Top of Data shown
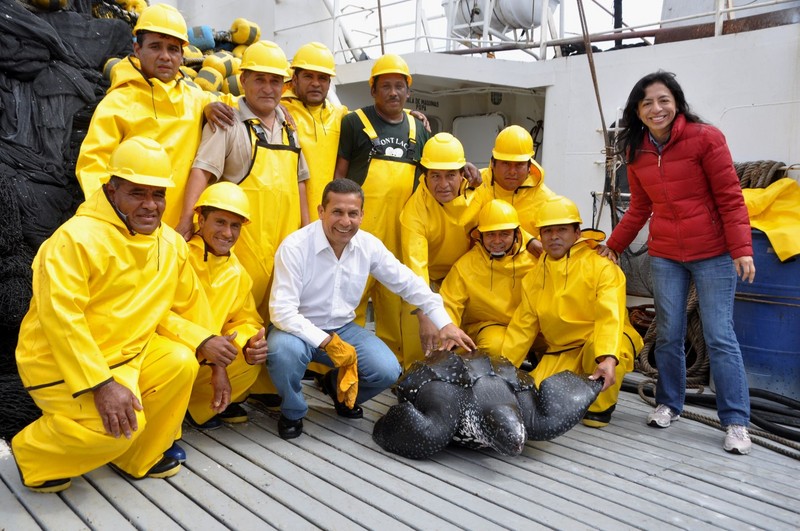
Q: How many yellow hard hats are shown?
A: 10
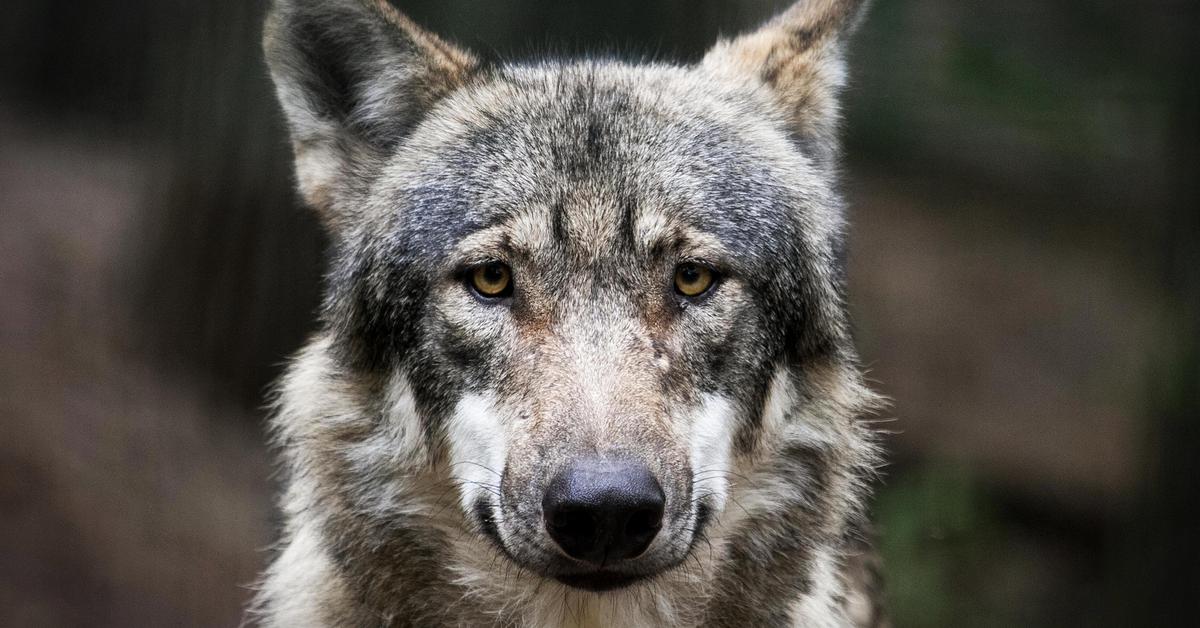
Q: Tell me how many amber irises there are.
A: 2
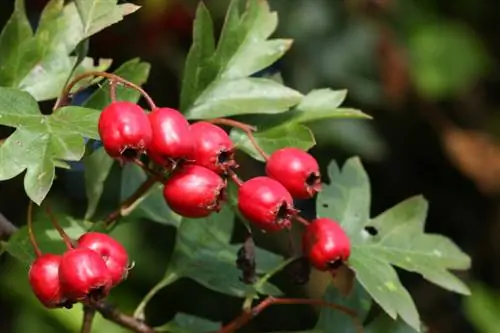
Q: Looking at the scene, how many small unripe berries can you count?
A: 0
Bottom of Data shown
_What you need to do_.
Determine the number of lines above that include the word "many"; the reply is that number only.

_Exercise solution_.
3